__What the task asks__:
Leaving out every picture, transcribe the lines from the line that contains "Q: Count the whole" to the end of the entries below, both ends included.

__Records for the task__:
# # # #

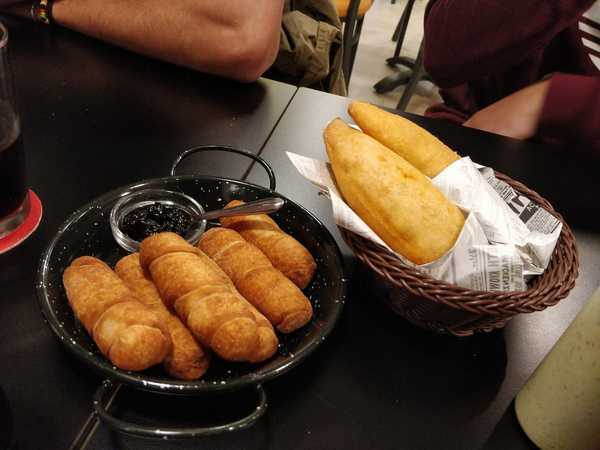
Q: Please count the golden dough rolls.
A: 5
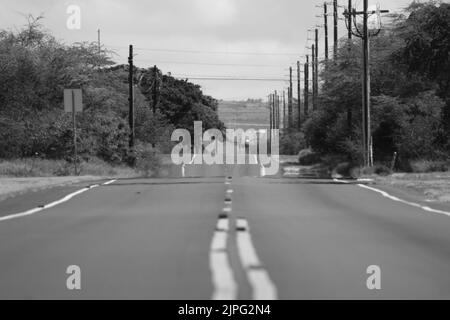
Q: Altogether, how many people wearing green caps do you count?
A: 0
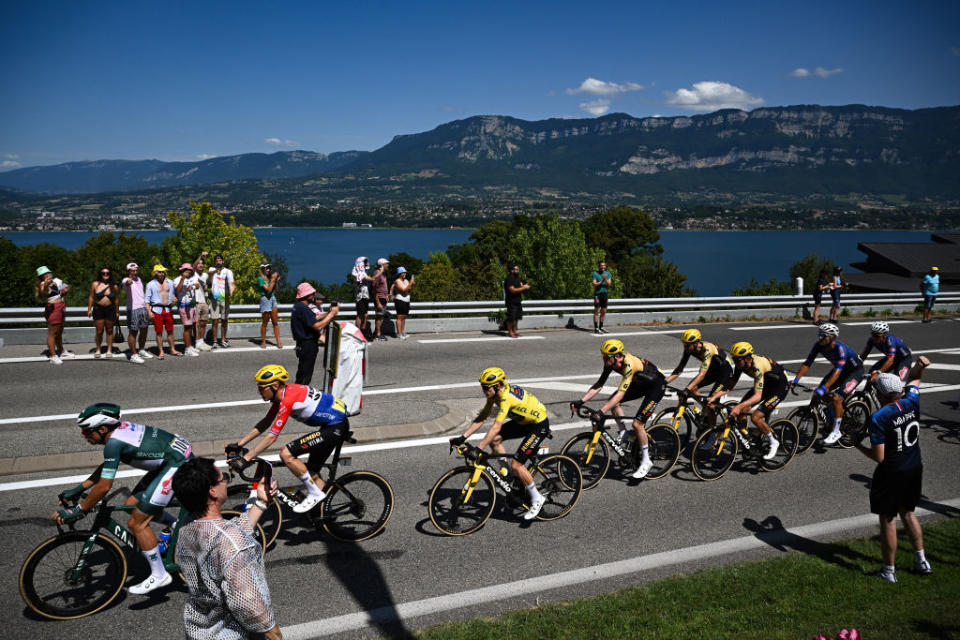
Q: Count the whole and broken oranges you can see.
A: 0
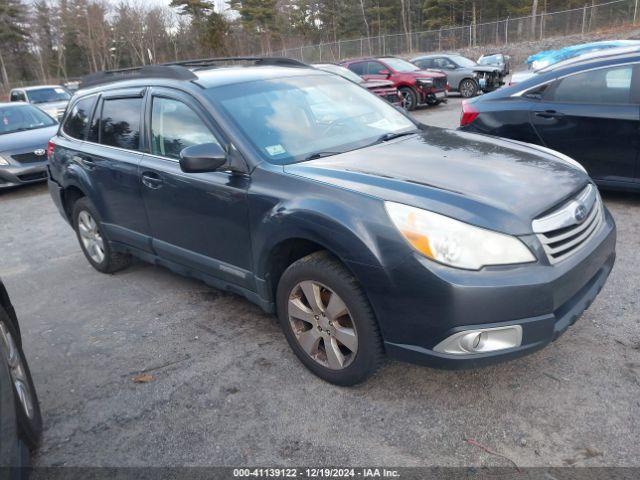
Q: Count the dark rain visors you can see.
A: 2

# # # #

__Worked solution__:
Q: Count the whole and broken oranges you can see.
A: 0
Q: Count the dark rain visors you can see.
A: 2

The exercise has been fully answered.